Nor did defendant abuse its discretion in crediting the results of the labor market survey. The fact that Genex may have been under the mistaken impression that plaintiffs treating physician had indicated that plaintiff could perform full-time sedentary work is irrelevant. Defendant assumed, based on the FCE and Dr. Bodor's opinion, that plaintiff could engage in such work. The question is whether there was substantial evidence in the record to support that assumption. The results of the FCE and Dr. Bodor's review constitute such evidence.

Finally, as is explained above, defendant reasonably interpreted Dr. Bodor's report as opining that — based on the limitations identified by Dr. Barlas — plaintiff could perform "any occupation." The Court does not read Dr. Bodor's opinion as finding that plaintiff could perform only one specific job, the job described in the report; rather, Dr. Bodor was giving an example of a job that he believed plaintiff could perform consistent with the limitations found by Dr. Barlas.

In sum, defendant's finding that plaintiff could perform "any occupation" was not an abuse of discretion. While there was certainly evidence in the record from which defendant could have come to the opposite conclusion, the fact that there is contradictory evidence in the record does not mean that defendant acted arbitrarily or capriciously. See Bendixen, 185 F.3d at 944. [ Page 11]

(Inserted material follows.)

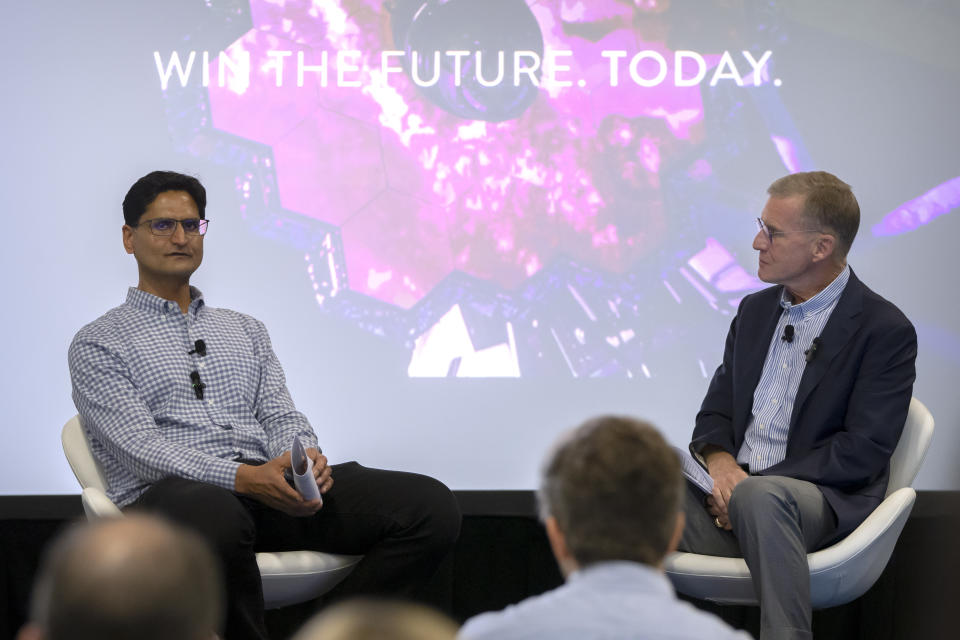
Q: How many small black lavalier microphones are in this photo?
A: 4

For the foregoing reasons, defendant's motion for summary judgment is GRANTED and plaintiff's motion for summary judgment is DENIED.

IT IS SO ORDERED. [ Page 12]


The Court having granted defendant's motion for summary judgment and having denied plaintiffs cross-motion for summary judgment by Memorandum and Order dated August 29, 2003, it is hereby ordered that judgment be entered in favor of defendant and against plaintiff.